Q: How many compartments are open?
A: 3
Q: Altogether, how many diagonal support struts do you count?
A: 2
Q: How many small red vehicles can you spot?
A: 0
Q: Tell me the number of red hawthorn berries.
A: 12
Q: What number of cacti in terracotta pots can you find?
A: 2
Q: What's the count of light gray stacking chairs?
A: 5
________
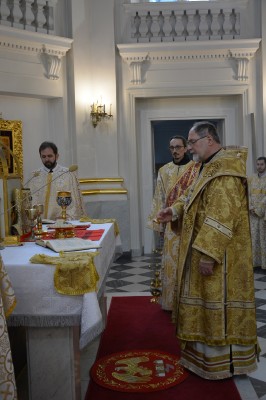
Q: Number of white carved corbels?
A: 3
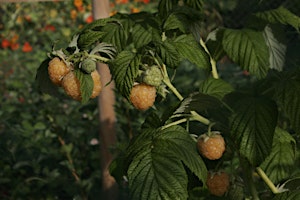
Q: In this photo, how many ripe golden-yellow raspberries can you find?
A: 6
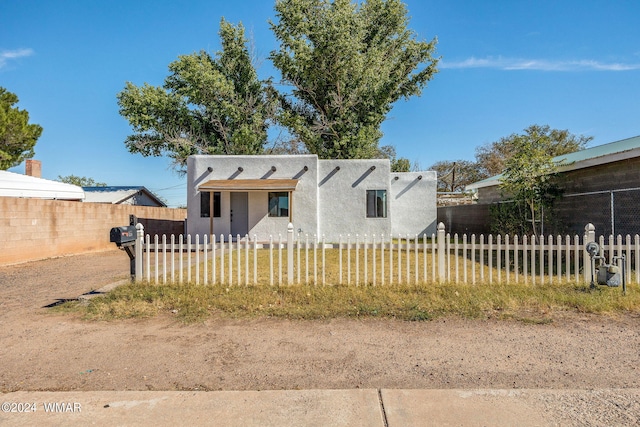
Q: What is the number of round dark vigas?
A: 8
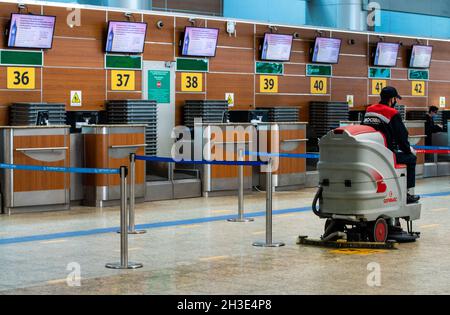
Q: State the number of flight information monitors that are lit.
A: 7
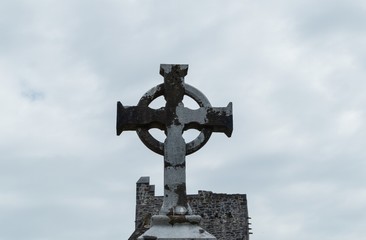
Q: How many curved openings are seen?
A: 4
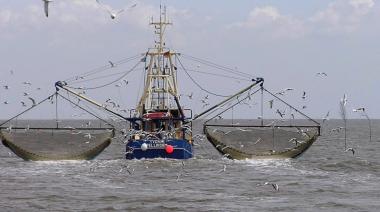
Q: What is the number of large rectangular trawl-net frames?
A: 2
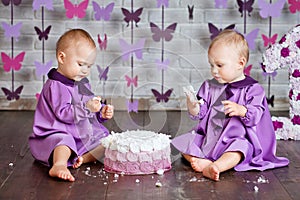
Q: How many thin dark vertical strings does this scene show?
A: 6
________
→ **Directions for this task**:
List each line of the records that holds the string "What".

→ **Response**:
Q: What number of cacti in terracotta pots can you find?
Q: What's the count of light gray stacking chairs?
Q: What is the number of round dark vigas?
Q: What is the number of large rectangular trawl-net frames?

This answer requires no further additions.